The other films, “Trash” and “Heat,” in what became known as a trilogy, also gained immediate cult status, due to their sexual audacity and taboo-breaking. Though the two filmmakers are linked together, Morrissey differed from Warhol in his aesthetics. Warhol’s films are known for their non-narrative nature, lengthy and endless takes, drugs-fueled improvisations, and casually amateurish production values in lighting and sound. In contrast, Morrissey deployed more traditional strategies and more polished technical values. The acting in Morrissey’s films is also better, which may explain their relatively greater commercial appeal.

Made for the low budget of $25, 000, “Trash” (aka “Andy Warhol’s Trash”) was directed and written by Morrissey in 1970. Starring Dallesandro, transsexual Holly Woodlawn, and Jane Forth, the film depicts intravenous drug use, frontal nudity, both male and female, and graphic sex.

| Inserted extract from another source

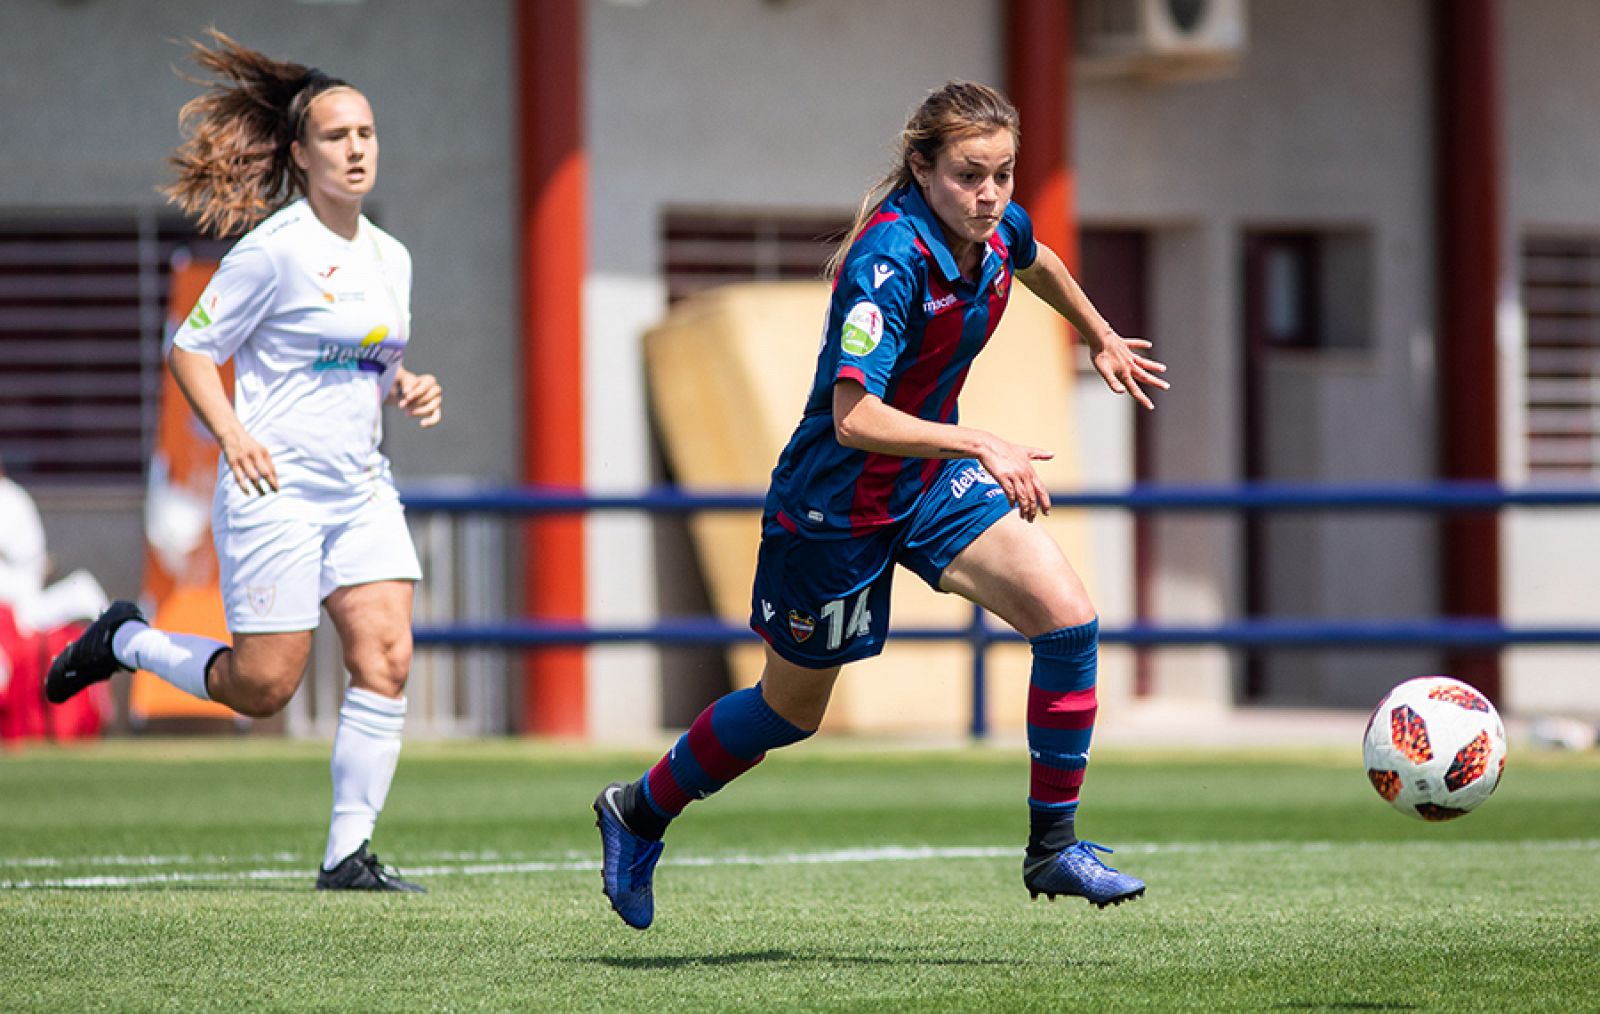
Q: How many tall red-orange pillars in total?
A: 3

Holly Woodlawn made her debut in this film, as did Jane Forth, a 17-year-old model who shortly thereafter appeared on the cover of Look magazine. The film also features Warhol superstars Andrea Feldman and Geri Miller. The episodic plot, set over one day, follows the heroin addict Dallesandro in his “holy quest” to score more drugs. Joe is observed overdosing, and attempting to fool a gay welfare agent into approving methadone treatment by asking his girlfriend Holly to fake pregnancy. Holly and the other women are sexually frustrated by Joe’s recurrent impotence, despite his well endowment, which is the main reason why Dallesandro became an attraction in the first place.

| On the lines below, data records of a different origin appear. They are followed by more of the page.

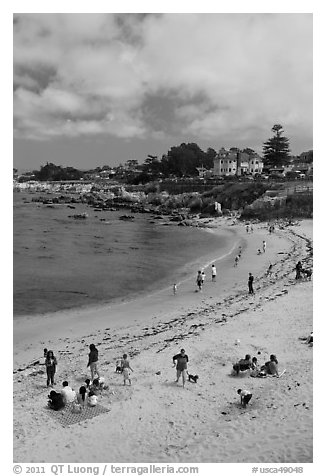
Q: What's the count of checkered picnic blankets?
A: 1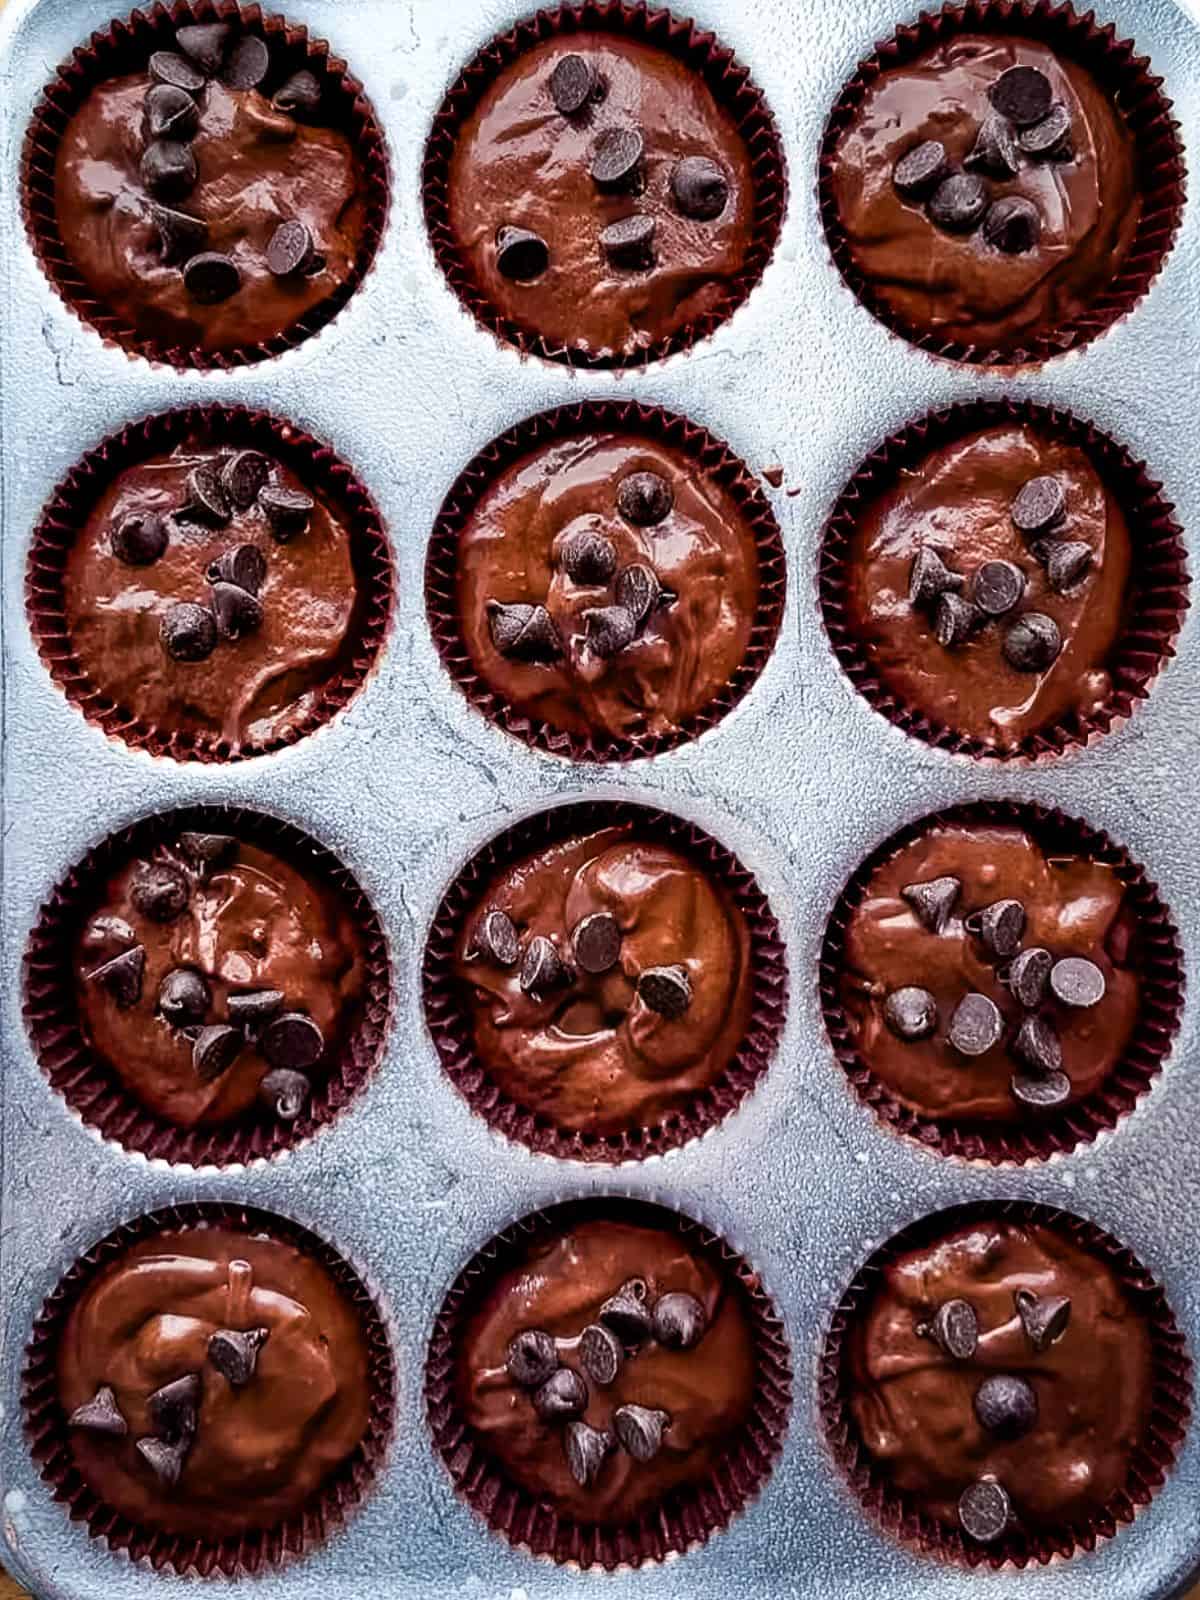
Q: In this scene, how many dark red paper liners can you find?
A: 12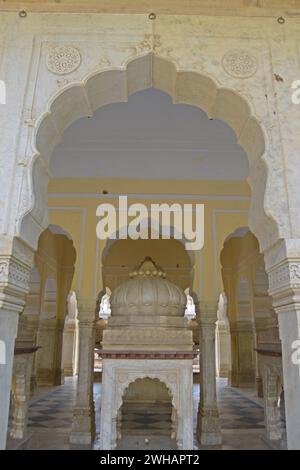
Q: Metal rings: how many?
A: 3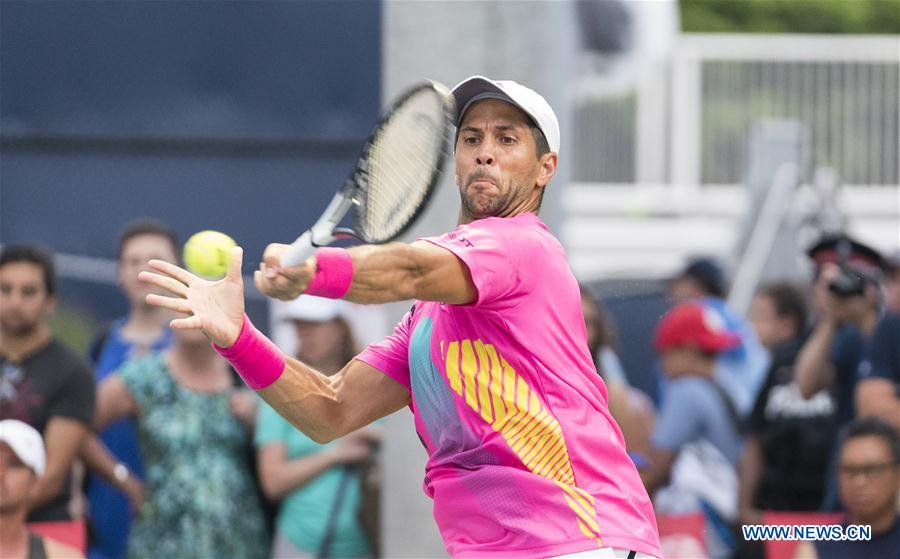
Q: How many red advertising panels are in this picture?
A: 3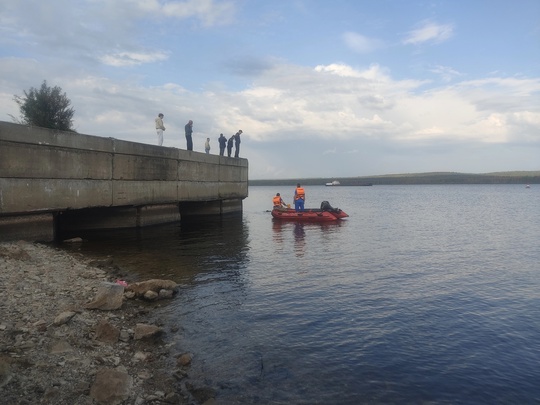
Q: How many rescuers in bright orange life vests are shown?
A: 2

The trilogy’s third and most accessible panel, “Heat” in 1972, stars Dallesandro, Sylvia Miles, and Andrea Feldman. An unemployed former child star supporting himself as a hustler in Los Angeles, Joey Davis (Dallesandro) uses sex to get his landlady to reduce his rent. Sally Todd (Sylvia Miles, then best known for playing a prostitute in the initially X-rated Oscar-winner “Midnight Cowboy”), plays a former Hollywood starlet, who tries to help Joey revive his career, but her status (which is dubious) proves useless. Adding color to the tale is Sally’s psychotic daughter, Jessica (Feldman), who complicates the relationship between her mom and the emotionally-numb Joey. In his conception, Morrissey intended the film to be a parody of Billy Wilder’s 1950 classic, “Sunset Boulevard,” starring Gloria Swanson.